BEGIN Dataset excerpts
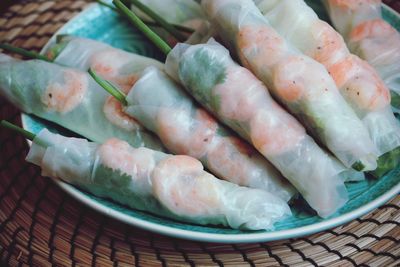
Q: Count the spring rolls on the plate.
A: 9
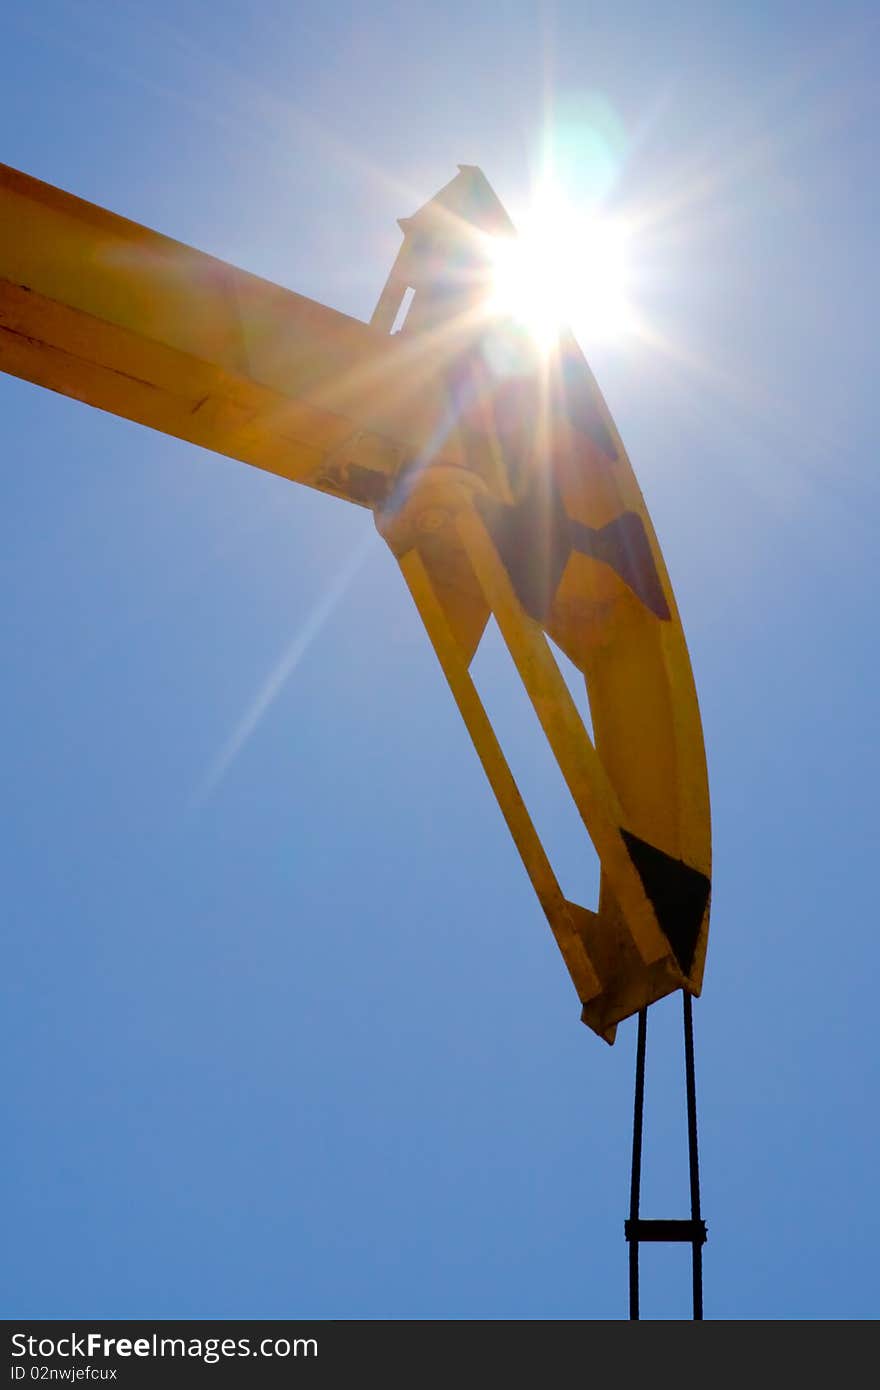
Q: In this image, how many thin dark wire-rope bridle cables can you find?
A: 2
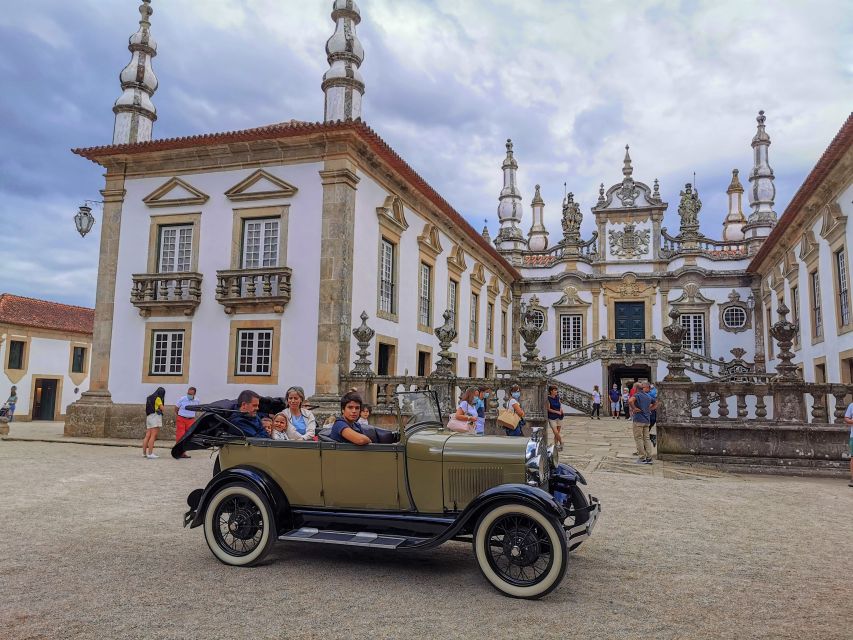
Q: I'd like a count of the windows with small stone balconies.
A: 2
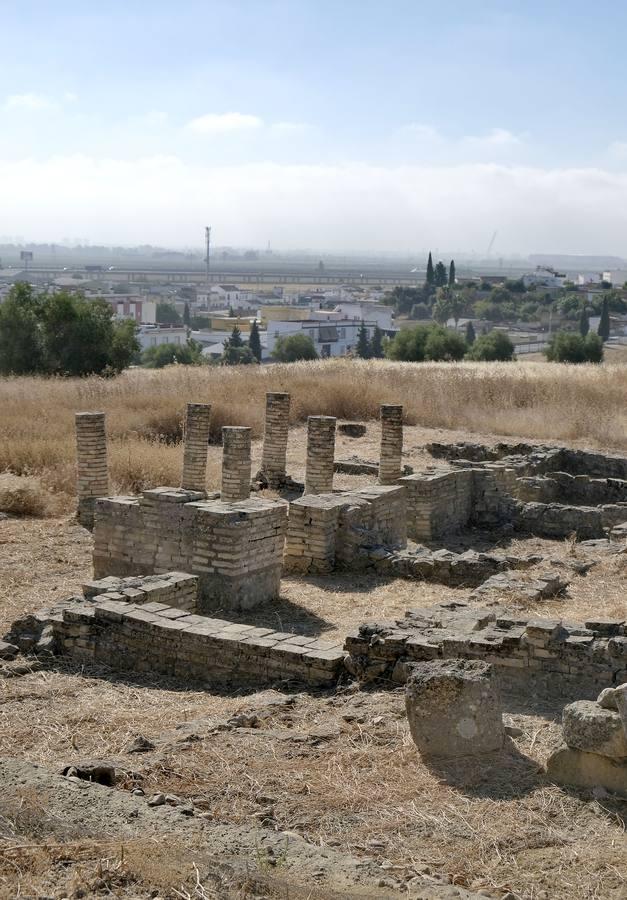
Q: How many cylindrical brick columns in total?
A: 6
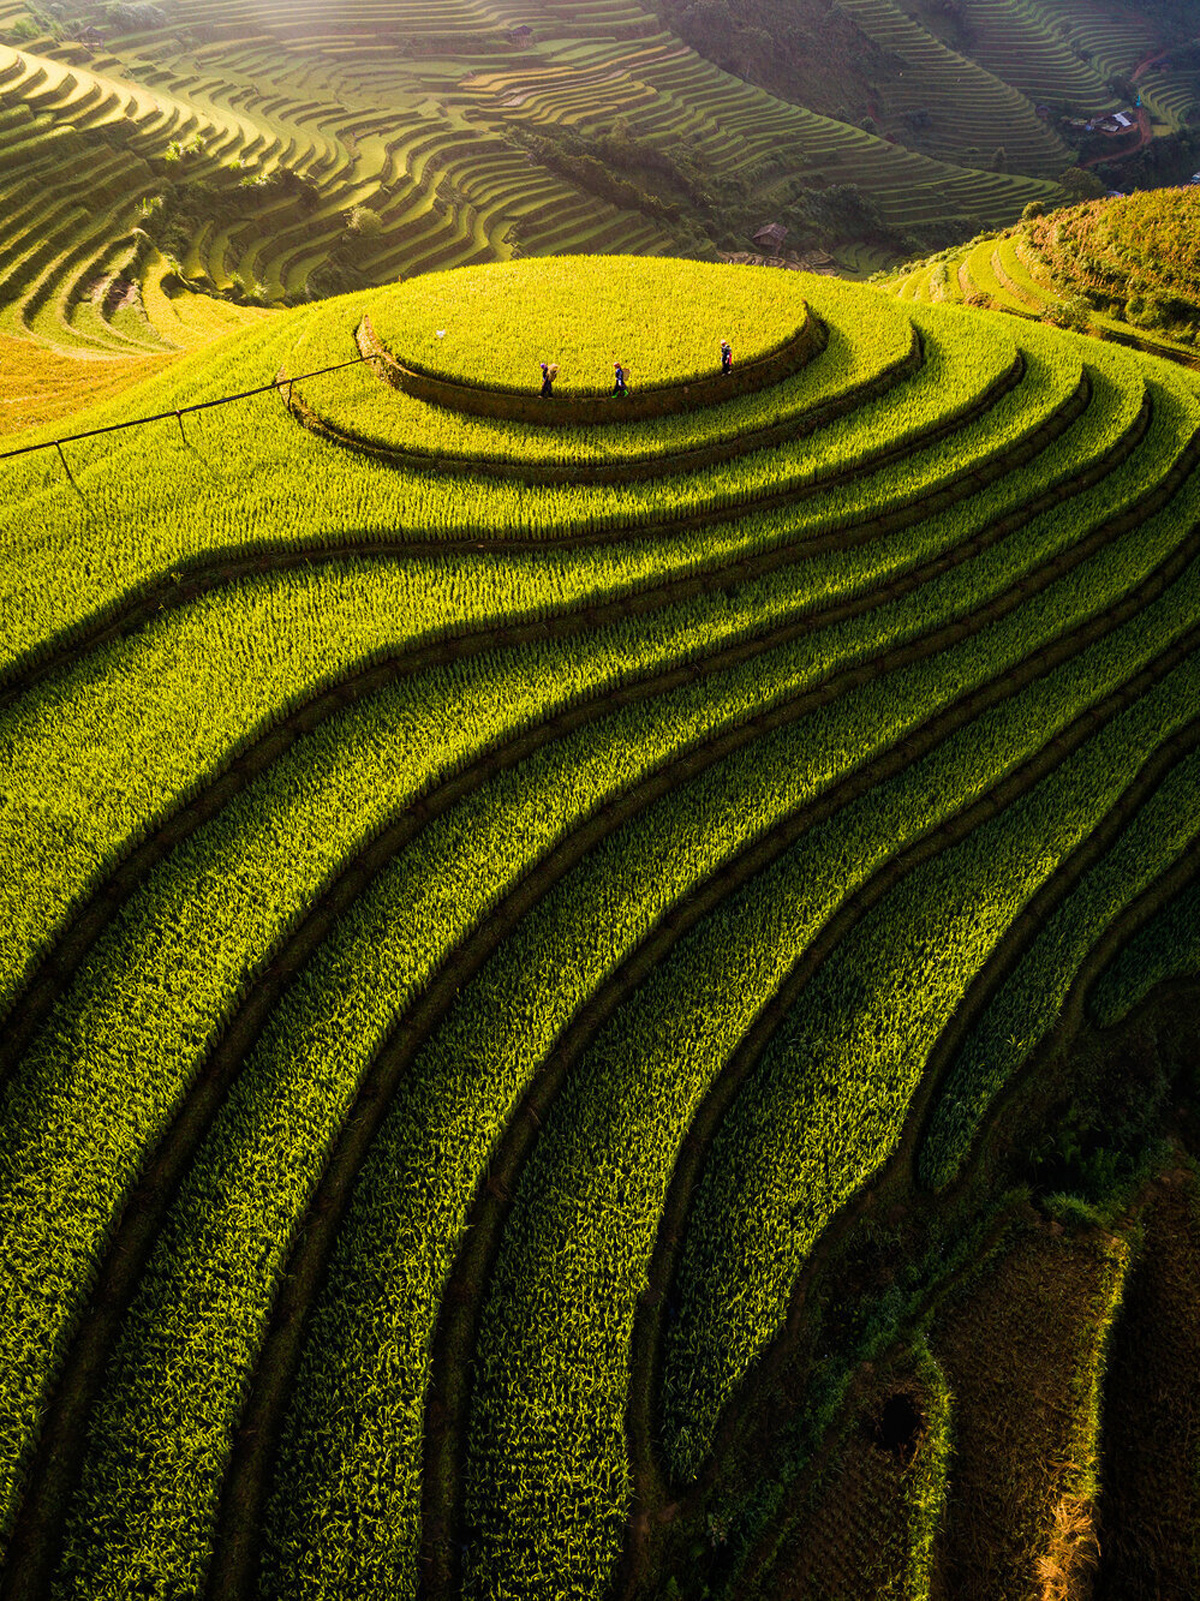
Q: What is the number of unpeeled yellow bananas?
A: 0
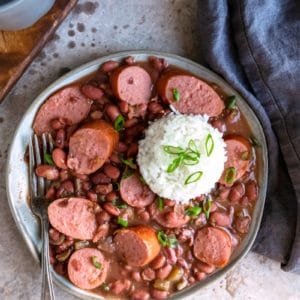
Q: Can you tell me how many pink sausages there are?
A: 11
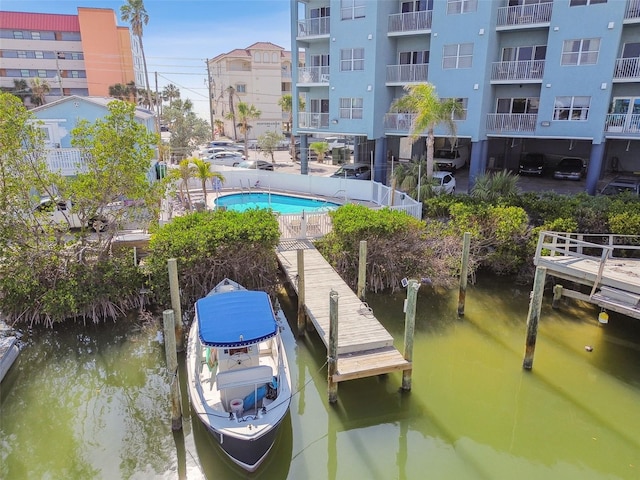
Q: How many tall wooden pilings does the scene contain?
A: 8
END Dataset excerpts
* Exercise instructions *
Above are the records; give them all again exactly, apart from the pictures.

* Response area *
Q: Count the spring rolls on the plate.
A: 9
Q: In this image, how many thin dark wire-rope bridle cables can you find?
A: 2
Q: I'd like a count of the windows with small stone balconies.
A: 2
Q: How many cylindrical brick columns in total?
A: 6
Q: What is the number of unpeeled yellow bananas?
A: 0
Q: Can you tell me how many pink sausages there are?
A: 11
Q: How many tall wooden pilings does the scene contain?
A: 8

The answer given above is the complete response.